WHAT TO PRODUCE: In your copy, set down the entries exactly and exclude the pictures.

EXERCISE MATERIAL:
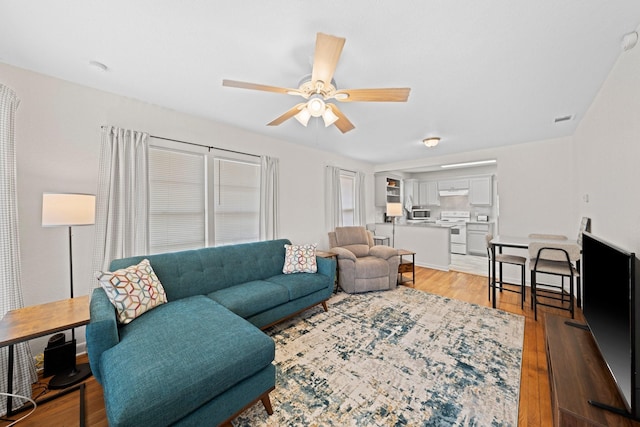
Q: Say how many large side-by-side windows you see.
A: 2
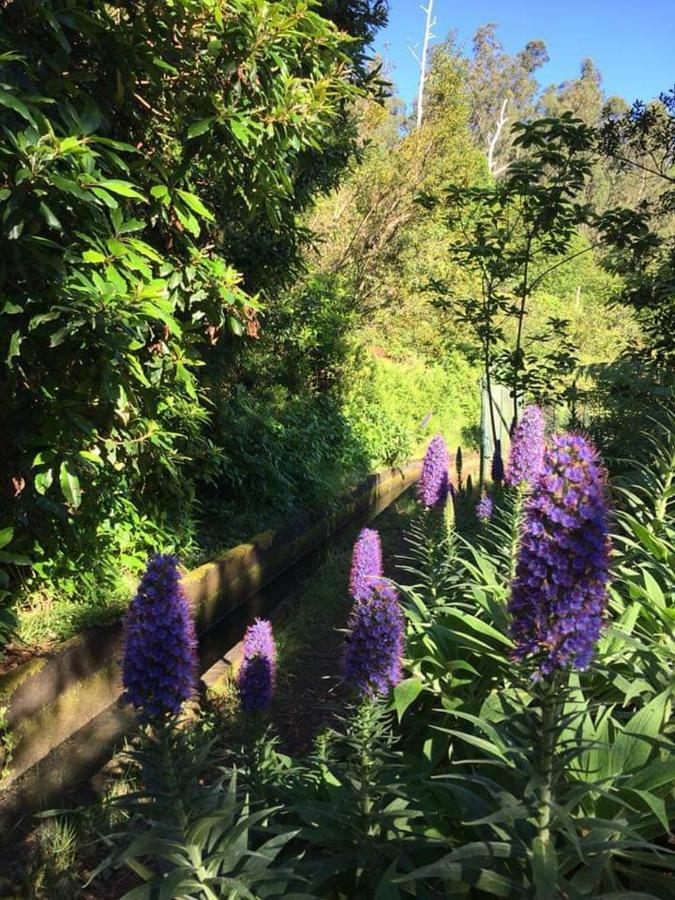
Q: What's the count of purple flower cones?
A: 8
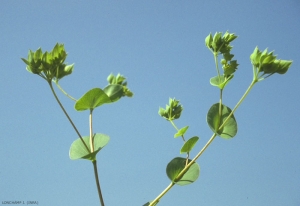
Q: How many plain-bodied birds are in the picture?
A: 0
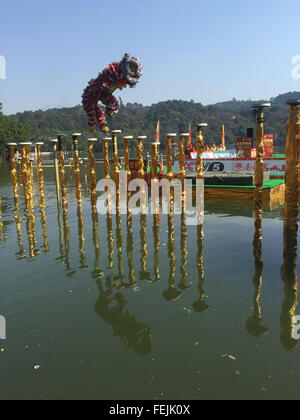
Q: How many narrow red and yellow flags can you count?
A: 3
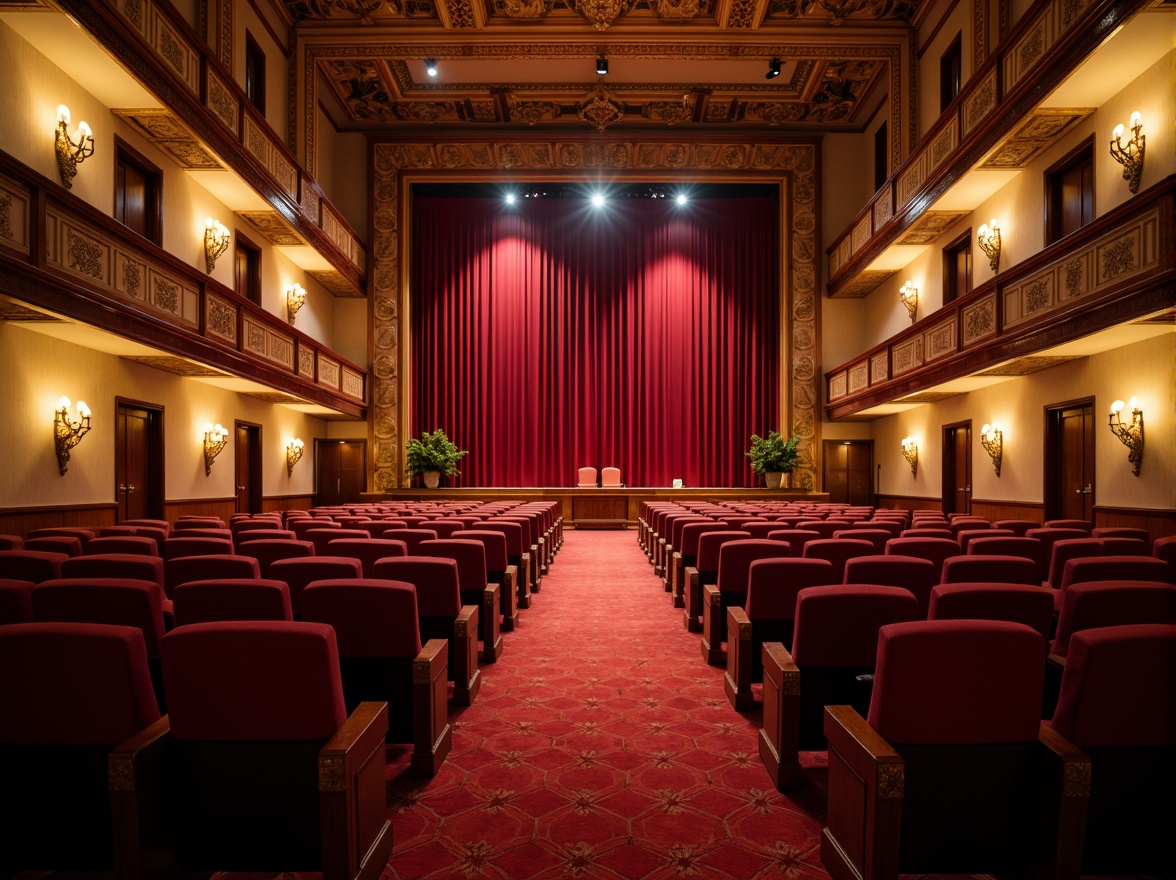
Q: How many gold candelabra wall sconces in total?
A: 12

EXERCISE RESULT:
Q: Say how many large side-by-side windows you see.
A: 2
Q: What's the count of purple flower cones?
A: 8
Q: How many plain-bodied birds are in the picture?
A: 0
Q: How many narrow red and yellow flags can you count?
A: 3
Q: How many gold candelabra wall sconces in total?
A: 12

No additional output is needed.